Your customers are leaving you and you can't see it

Why friction in the parts ordering process is silently eroding your revenue.

In the equipment and parts business, success has always been measured by relationships, responsiveness and reliability. But what if the most loyal customers are quietly walking away, not because they stopped trusting you, but because you made it too hard to buy?

This piece explores the hidden revenue losses caused by outdated parts ordering processes. It reveals how friction, manual forms, phone-based ordering, PDFs, drives customers toward more convenient options. And it makes the case for why business-to-business (B2B) e-commerce is no longer optional.
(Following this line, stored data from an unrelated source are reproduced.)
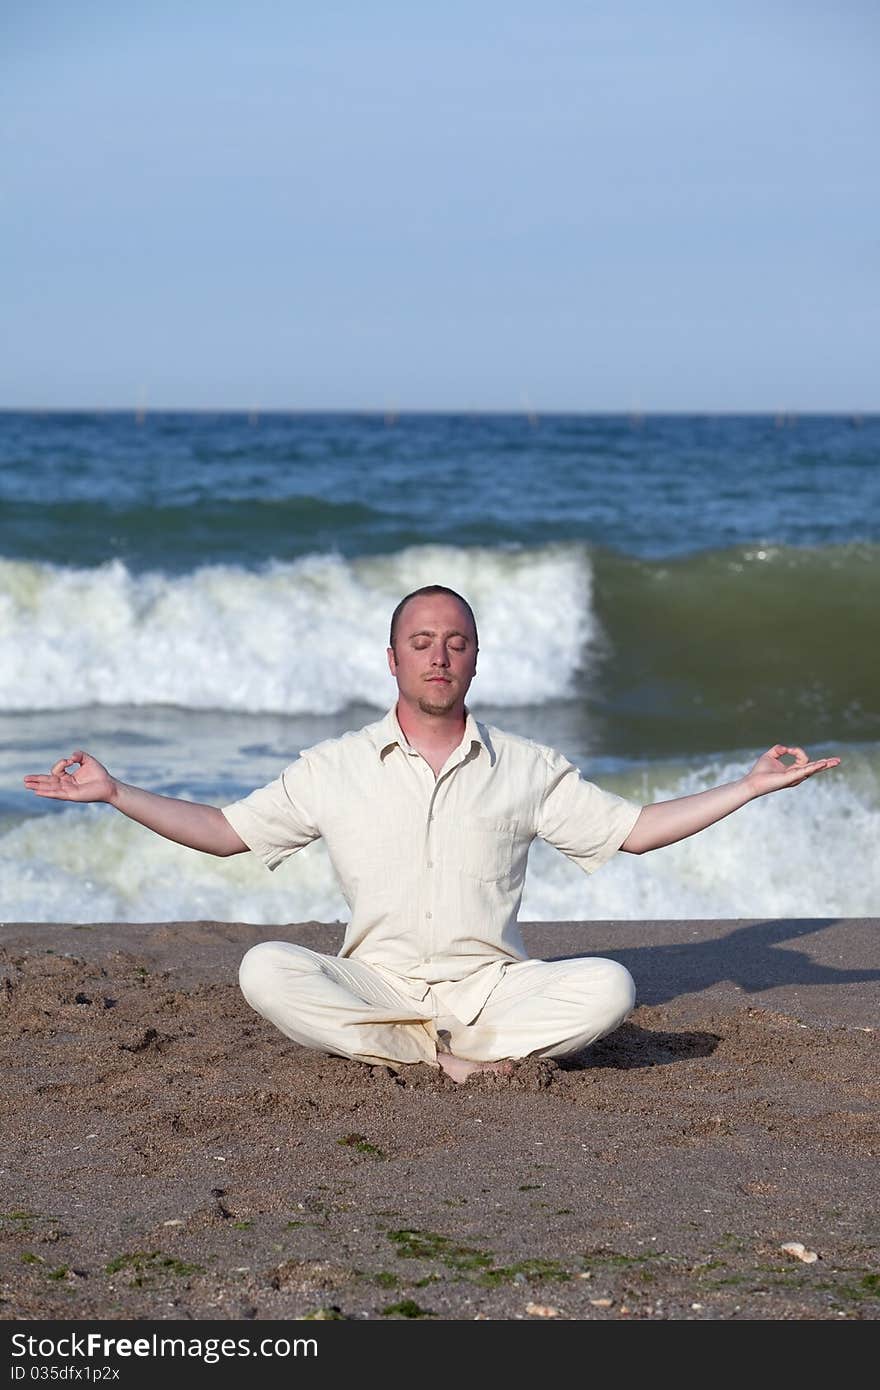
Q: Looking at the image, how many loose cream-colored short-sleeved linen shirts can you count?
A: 1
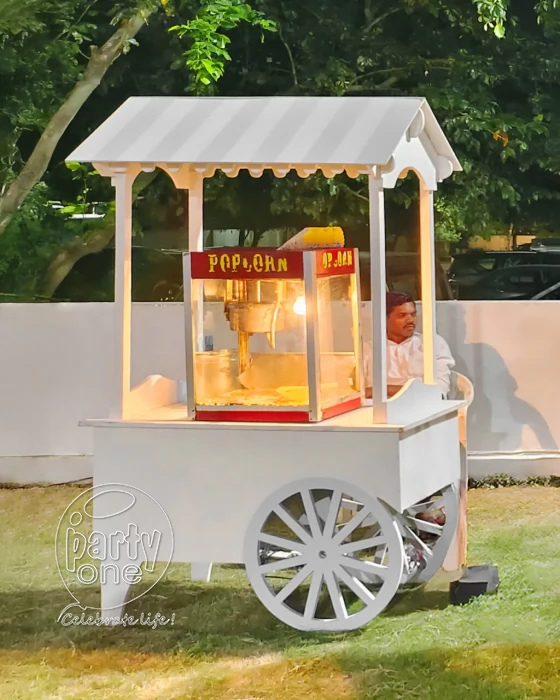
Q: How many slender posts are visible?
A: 4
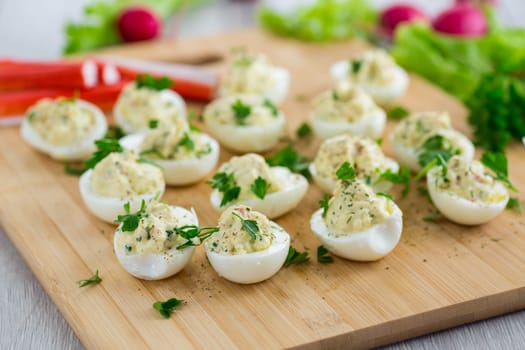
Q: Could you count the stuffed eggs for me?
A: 15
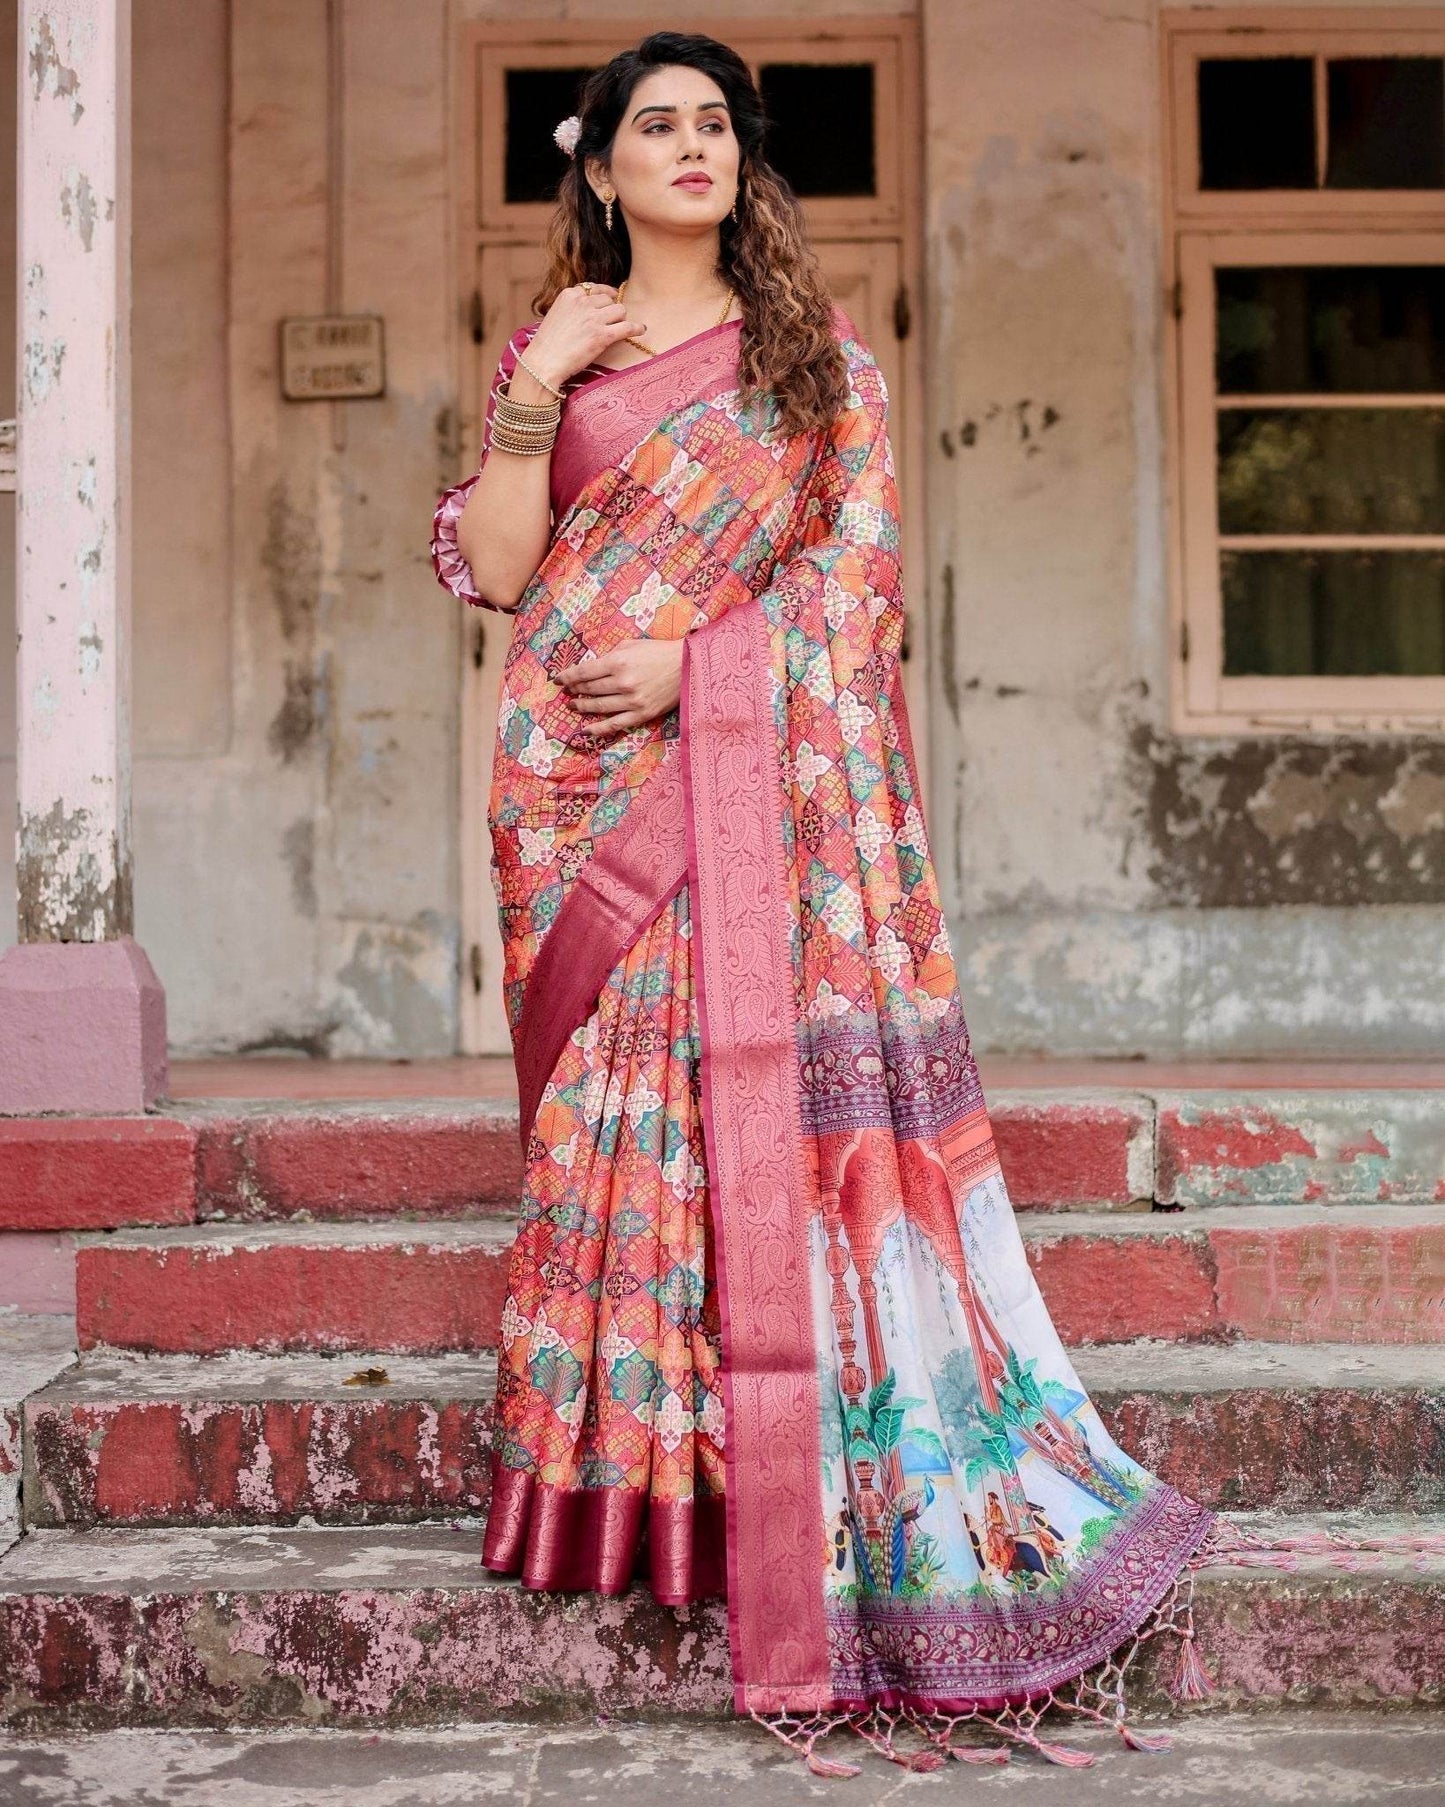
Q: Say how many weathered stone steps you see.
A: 4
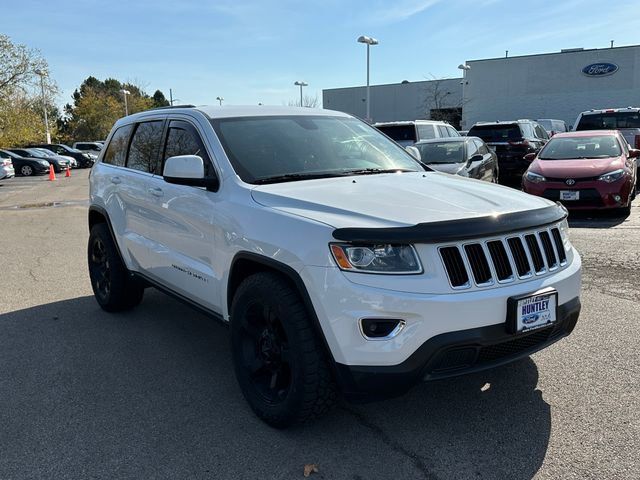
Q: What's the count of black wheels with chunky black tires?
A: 2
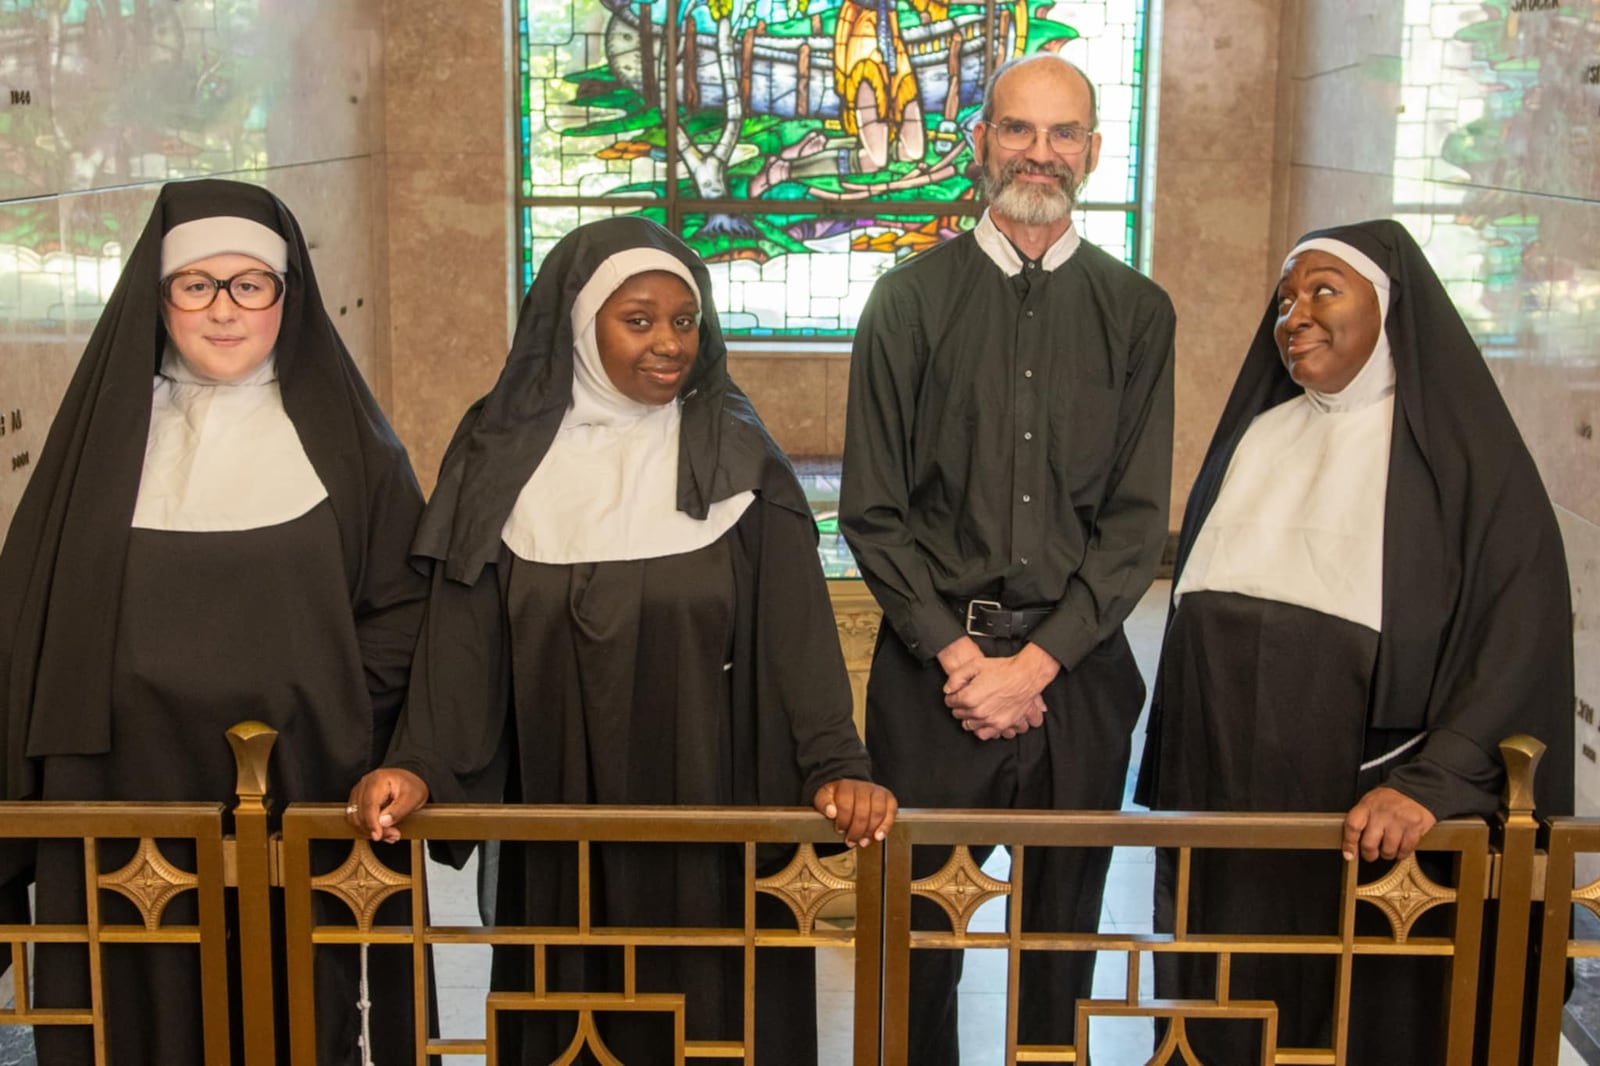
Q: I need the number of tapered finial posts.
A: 2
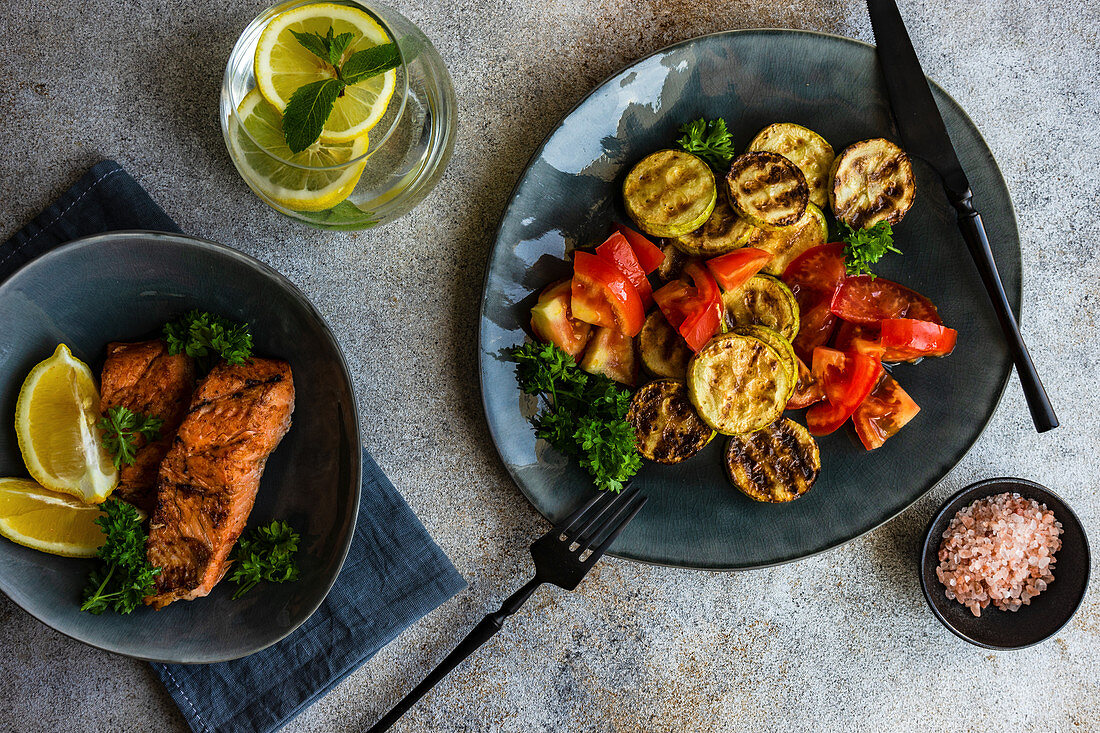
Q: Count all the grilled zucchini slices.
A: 12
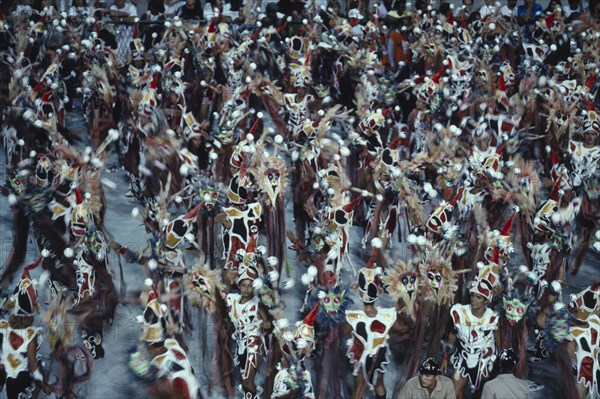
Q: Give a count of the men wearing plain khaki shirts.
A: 2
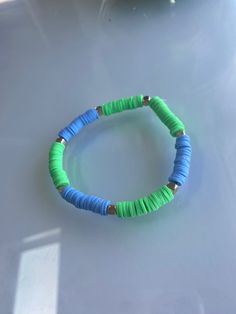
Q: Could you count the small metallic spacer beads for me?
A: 7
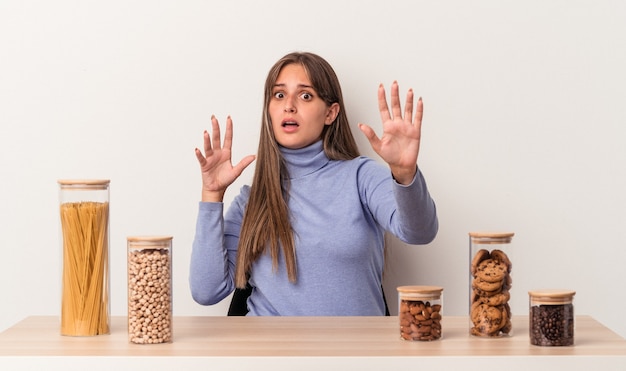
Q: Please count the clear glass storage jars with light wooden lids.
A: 5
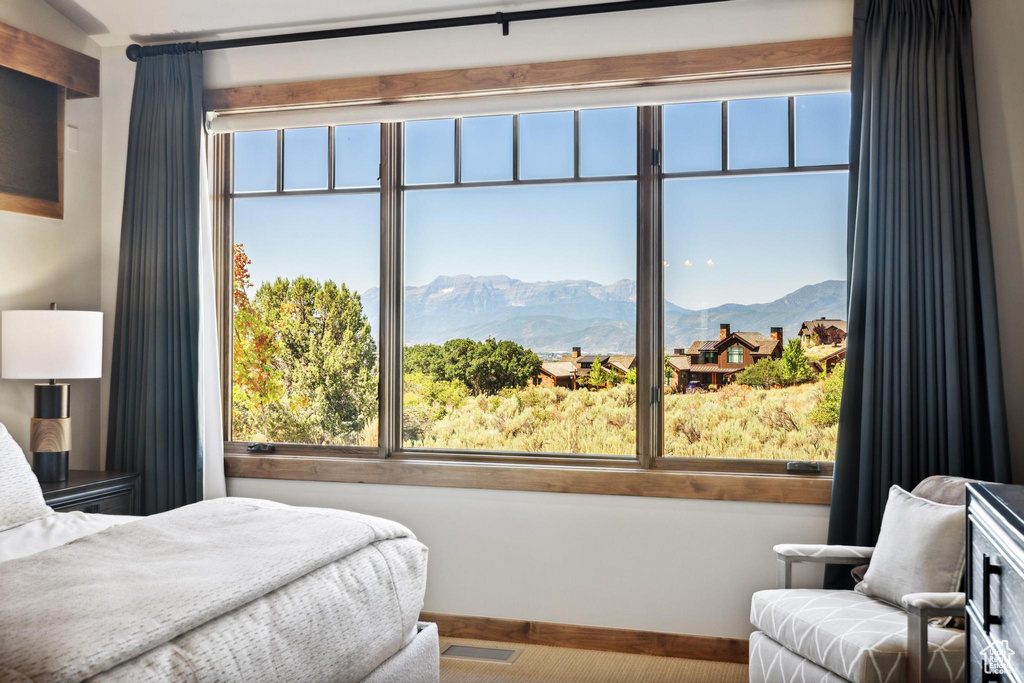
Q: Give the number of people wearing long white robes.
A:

If you’re not the easiest to buy from, you’re likely not being bought from. But there's a clear way forward, and it doesn’t start with more marketing or deeper discounts. It starts with removing friction.

The problem 

Customers don’t tell you when they’ve decided to buy elsewhere. They don’t announce it. They don’t ask for permission. They just … leave. 

We see it every day. A distributor assumes the customer is satisfied because the phone still rings and emails still arrive. But when it’s 7:00 p.m. on a Tuesday and a technician needs a replacement part, they don’t wait for your office to open. They Google it.

[RELATED: How digital self-service will help you navigate uncertainty]

And if your parts catalog isn’t indexed, interactive and shoppable, they bounce.

Let’s ask the hard questions:

  • How many steps does it take to identify and order a part from you?
  • How many of those steps require human involvement?
  • When a customer can’t find what they need, what happens next?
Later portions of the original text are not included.